Country specific developments have also boosted overall developments in the region. These positive developments include new production facilities in Angola and Equatorial Guinea, growth in non-oil GDP in Nigeria and recovery in agricultural output in Ethiopia and Rwanda. Further, structural reforms have also contributed to the resilience of the region, resulting thereby in moderate inflation in many countries in the region.
While growth has been resilient, Africa continues to face a wide range of development challenges, including factors that undermine macroeconomic stability and the long-run growth potential; adverse weather conditions and natural disasters that generate high output volatility; infrastructure and health conditions that hold back productivity growth. As stressed in the New Partnership for Africa’s Development (NEPAD), a multi-faceted strategy is required to address these issues, including policies aimed at reducing conflict and improving political governance; promotion of competition, trade and foreign investment, underpinned by measures to strengthen macroeconomic policy frameworks; and a policy focus on developing the pro-poor sectors of healthcare, education, infrastructure and agriculture.
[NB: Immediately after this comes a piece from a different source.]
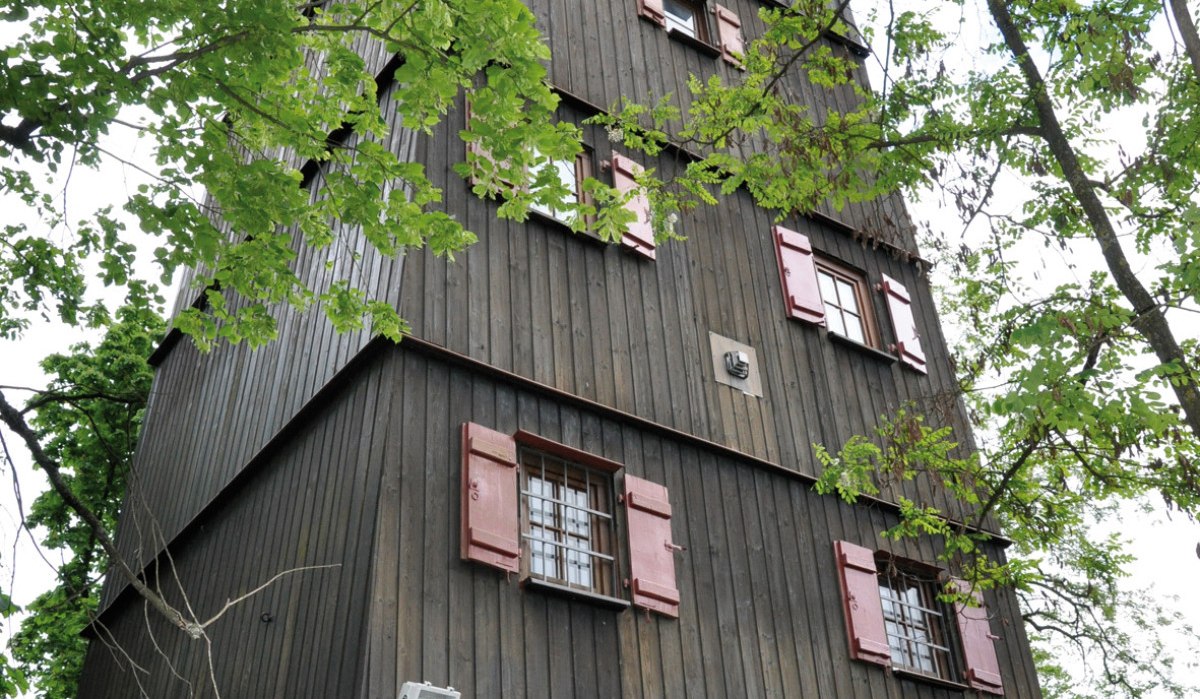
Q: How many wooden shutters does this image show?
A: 10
Stimulus to sustained growth would emanate from the deepening of reforms, structural transformation, rebuilding institutional capabilities and sound as well as efficiently managed macro-economic policies.
Trends In Indo-African Trade
Synergy that exists between India and Africa can be gauged from the recent trends in Indo-African trade relations, wherein bilateral trade has risen to as much as US$ 25.0 billion in 2006-07 from that of US$ 967 million in 1990-91, due to rise in both exports to and imports from the African region (Table 1). India’s exports to Africa have reached US$ 10.3 billion in 2006-07 from a relatively low figure of US$ 394 million in 1990-91. As a result, the share of Africa in India’s total exports has risen from a marginal 2.2% in 1990-91 to a healthy 8.2% in 2006-07. Concomitant rise in imports from Africa during the comparable period attest to increased two-way trade relations, wherein India’s imports from Africa have risen from US$ 573 million in 1990-91 to US$ 14.7 billion in 2006-07, with a resultant 7.7% share in India’s total imports, up from 2.4% share in 1990-91.
Table 1: India Trade with Africa
(US$ mn) 2002-03 2003-04 2004-05 2005-06 2006-07*
Exports 3137.9 3861.7 5578.4 7013.6 10255.7
Imports 3444.4 3202.1 4006.4 4878.8 14722.8
Total Trade 6582.3 7063.8 9584.8 11892.4 24978.5
Trade Balance -306.4 659.6 1572.0 2134.7 -4467.1
As regards major trading partners in the African region, South Africa remains the leading destination for India’s exports during 2006-07, accounting for 22% of total exports to Africa. Other major export destinations include Kenya (12.8% of total exports to Africa), Nigeria (8.8%), Mauritius (7.2%), Ghana (4.5%), Sudan (3.9%), Algeria (3.3%), Djibouti (3.0%) and Tanzania (2.9%).
As regards India’s imports from Africa, Nigeria dominates with a significant share of 47.6% of India’s total imports from Africa during 2006-07. South Africa is the second largest import source with a share of 16.7%, followed by Egypt (11.8%), Algeria (5.1%) and Morocco (3.3%) during 2006-07.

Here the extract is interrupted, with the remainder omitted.